Start of Given records

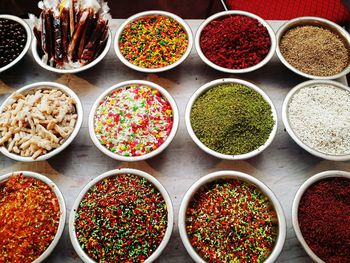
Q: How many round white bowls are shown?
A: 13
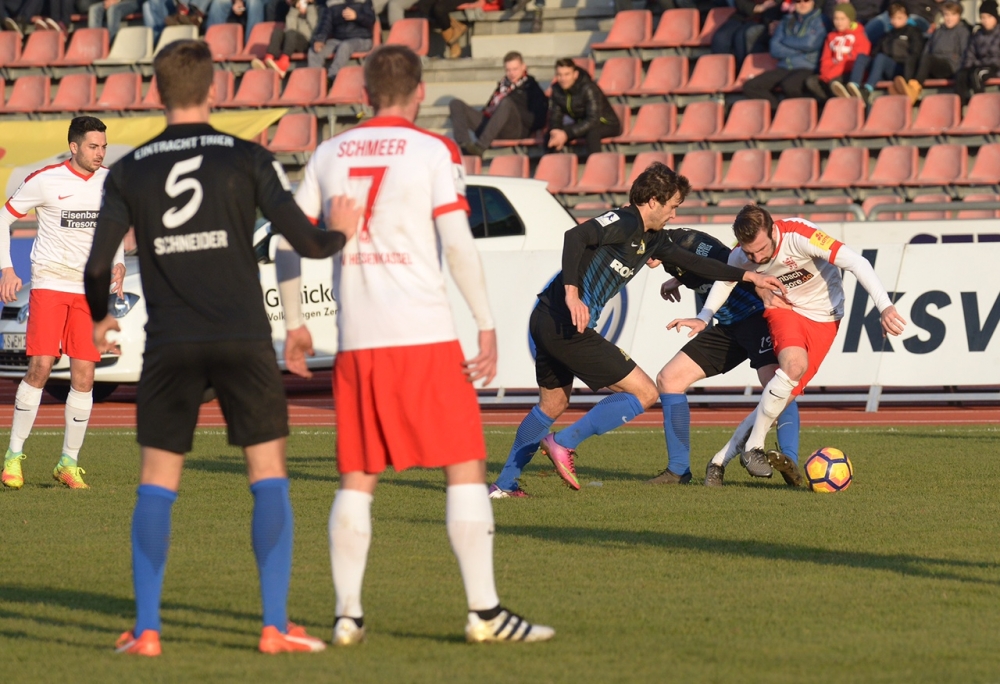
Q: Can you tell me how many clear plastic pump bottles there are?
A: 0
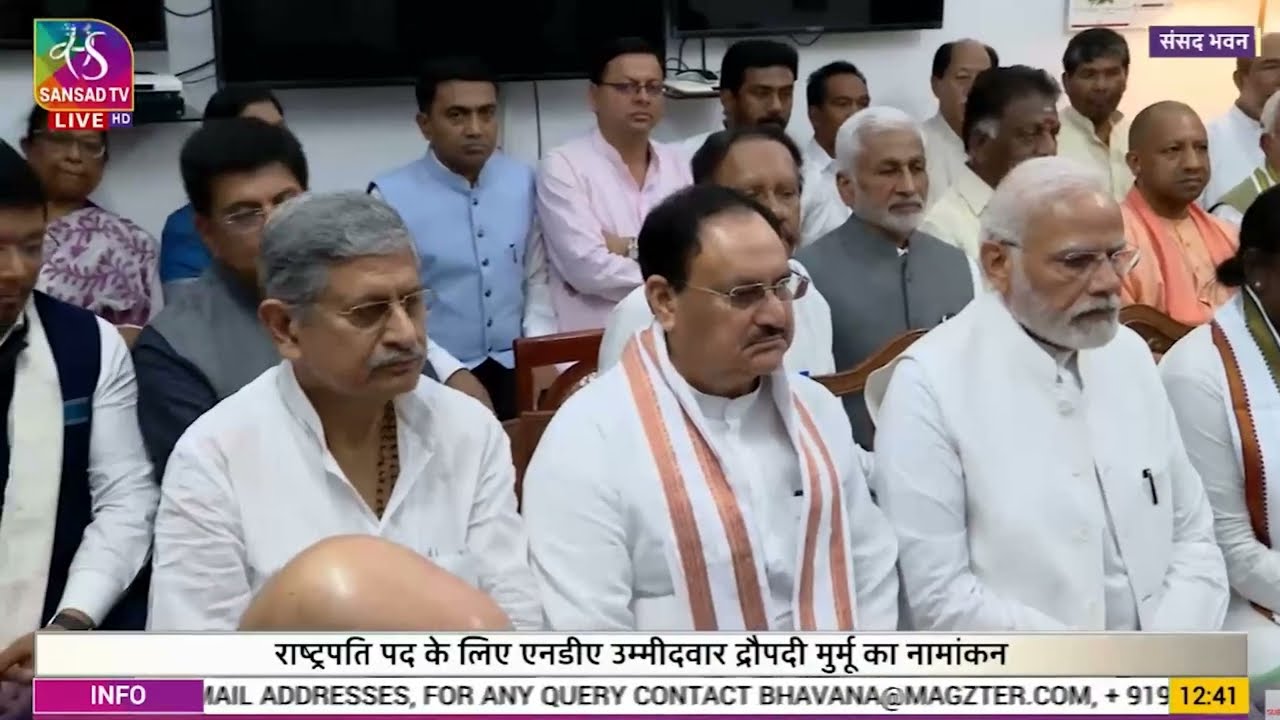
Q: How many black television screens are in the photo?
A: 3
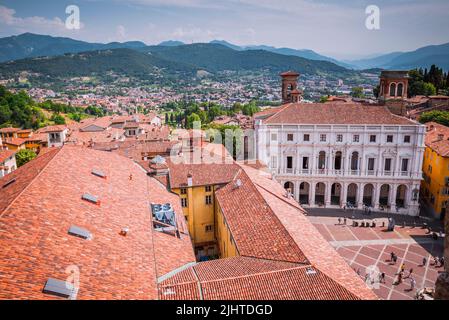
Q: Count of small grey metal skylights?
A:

End of Given records

• [What to do]:
The reply should repeat the listing above exactly and contain no pictures.

• [Answer to the problem]:
Q: How many round white bowls are shown?
A: 13
Q: Can you tell me how many clear plastic pump bottles there are?
A: 0
Q: How many black television screens are in the photo?
A: 3
Q: Count of small grey metal skylights?
A:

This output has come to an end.